Yeardley: [00:04:25] So Jack was moving out. Don’t you guys always say that the leaving is the most dangerous part in domestic violence relationships?

Chad: [00:04:34] Oftentimes, yes. So, he’s unable to get a hold of her, that’s not normal. So, officers with the police department show up, they meet Tim out in front of the house. He explained situation to him, so they go up. The way this duplex is kind of set up in the middle is a double-bay carport. One carport stall for each side. And then, there’s on the first-floor garages and then you walk upstairs. The main living quarters are the second story of this duplex thing. It was kind of odd. And then, within the house, there’s stairs that lead back down to the garage and there’s a master bedroom built down there. And so, the officers walk up, and they knock on the door. One of the minor children, Helen, she comes to the door, and says she heard a gunshot about an hour ago. Ever since then, she’d been hiding in the closet with her two siblings. So, they get the kids out of there right away.

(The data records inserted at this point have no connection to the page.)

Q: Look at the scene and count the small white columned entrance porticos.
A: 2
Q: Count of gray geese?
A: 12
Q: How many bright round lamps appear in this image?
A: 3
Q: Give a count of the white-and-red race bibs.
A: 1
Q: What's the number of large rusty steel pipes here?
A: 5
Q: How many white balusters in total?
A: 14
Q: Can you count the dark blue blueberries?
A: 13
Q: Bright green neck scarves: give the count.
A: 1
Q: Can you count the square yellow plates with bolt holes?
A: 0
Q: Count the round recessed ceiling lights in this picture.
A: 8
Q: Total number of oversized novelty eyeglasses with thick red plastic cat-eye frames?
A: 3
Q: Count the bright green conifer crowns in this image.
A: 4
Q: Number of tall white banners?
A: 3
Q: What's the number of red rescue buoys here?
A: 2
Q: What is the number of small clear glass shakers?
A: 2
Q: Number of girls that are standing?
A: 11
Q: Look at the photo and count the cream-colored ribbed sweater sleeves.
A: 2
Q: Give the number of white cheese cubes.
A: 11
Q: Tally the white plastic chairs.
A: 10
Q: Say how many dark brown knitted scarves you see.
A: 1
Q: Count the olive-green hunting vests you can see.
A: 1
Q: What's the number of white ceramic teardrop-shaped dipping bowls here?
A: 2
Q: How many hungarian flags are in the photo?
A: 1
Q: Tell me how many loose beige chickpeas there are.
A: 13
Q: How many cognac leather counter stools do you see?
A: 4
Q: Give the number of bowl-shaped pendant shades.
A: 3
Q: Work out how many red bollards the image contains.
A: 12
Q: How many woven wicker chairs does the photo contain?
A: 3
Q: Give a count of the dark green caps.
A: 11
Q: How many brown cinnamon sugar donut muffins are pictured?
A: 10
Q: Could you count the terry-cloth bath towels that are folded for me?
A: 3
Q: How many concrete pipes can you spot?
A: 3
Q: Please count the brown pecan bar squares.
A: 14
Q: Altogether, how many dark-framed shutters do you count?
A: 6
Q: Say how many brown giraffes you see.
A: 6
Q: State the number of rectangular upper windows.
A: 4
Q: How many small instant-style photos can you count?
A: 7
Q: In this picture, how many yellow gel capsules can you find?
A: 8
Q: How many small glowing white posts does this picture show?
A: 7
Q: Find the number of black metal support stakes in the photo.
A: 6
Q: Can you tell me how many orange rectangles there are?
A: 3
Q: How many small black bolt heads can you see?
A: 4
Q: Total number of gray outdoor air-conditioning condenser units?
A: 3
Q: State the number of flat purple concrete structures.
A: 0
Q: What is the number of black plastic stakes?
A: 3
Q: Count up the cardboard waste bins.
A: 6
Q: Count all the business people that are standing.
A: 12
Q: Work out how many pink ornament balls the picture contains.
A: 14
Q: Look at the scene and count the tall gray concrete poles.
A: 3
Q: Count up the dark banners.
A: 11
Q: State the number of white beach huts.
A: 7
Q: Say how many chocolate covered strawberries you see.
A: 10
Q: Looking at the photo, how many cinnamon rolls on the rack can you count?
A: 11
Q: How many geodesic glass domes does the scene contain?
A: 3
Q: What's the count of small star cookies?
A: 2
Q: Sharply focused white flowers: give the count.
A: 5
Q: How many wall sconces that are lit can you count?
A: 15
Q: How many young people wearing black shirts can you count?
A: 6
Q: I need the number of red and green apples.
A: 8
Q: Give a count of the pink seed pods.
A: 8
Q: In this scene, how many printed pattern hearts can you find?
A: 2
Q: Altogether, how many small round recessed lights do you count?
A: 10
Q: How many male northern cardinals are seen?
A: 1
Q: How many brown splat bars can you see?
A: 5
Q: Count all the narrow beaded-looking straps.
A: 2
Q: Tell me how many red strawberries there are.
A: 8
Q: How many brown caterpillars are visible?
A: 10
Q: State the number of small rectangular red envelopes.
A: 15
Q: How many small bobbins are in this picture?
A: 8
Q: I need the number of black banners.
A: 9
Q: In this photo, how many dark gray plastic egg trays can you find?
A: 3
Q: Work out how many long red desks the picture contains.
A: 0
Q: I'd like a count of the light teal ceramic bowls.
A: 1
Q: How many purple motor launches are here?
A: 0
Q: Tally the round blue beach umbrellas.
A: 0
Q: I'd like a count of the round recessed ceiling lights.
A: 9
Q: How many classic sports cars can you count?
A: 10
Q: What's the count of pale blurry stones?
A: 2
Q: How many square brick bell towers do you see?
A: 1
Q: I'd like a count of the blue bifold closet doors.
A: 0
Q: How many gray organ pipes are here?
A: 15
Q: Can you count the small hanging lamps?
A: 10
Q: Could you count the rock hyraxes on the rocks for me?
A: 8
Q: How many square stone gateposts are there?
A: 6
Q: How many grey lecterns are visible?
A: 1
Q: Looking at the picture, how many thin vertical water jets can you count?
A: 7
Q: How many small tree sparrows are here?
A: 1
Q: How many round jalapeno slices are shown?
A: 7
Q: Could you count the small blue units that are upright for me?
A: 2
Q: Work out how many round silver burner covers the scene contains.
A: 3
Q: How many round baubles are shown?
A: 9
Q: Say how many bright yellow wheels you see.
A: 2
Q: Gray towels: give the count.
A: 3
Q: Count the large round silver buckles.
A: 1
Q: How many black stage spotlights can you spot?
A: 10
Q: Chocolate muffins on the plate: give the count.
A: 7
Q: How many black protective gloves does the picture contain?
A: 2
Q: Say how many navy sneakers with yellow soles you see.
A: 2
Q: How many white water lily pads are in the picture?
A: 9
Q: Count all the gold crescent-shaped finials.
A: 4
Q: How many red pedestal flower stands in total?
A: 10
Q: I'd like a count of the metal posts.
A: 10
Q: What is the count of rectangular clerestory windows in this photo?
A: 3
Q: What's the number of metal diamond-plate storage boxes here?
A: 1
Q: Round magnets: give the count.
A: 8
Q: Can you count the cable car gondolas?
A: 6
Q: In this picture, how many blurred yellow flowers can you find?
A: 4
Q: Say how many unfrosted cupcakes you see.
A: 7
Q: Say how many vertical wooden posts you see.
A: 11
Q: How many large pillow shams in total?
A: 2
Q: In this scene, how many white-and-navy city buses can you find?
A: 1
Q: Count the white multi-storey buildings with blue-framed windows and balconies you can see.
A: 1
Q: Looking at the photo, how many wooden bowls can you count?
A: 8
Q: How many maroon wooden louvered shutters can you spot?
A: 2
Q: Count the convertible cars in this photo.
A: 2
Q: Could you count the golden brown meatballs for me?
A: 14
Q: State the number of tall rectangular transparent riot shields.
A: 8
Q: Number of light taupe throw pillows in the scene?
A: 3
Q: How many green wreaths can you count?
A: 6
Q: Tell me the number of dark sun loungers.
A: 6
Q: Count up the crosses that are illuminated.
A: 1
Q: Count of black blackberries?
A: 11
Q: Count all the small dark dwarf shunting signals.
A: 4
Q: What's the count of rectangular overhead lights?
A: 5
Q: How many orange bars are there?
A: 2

[00:05:26] There was only two officers on duty in this small municipality. And so they work their way through the second story, the main living quarter of the house to make sure there’s no one else in there. And then, they go down the internal stairs and find a locked door that they’re unwilling to breach. At that point, they call the sheriff’s office and ask for assistance. That’s about midnight. They can hear gurgling and moaning on the other side of the door. But they don’t know what else is on the other side of the door. So, they back out.

Yeardley: [00:05:51] Is that the master bedroom door that’s locked?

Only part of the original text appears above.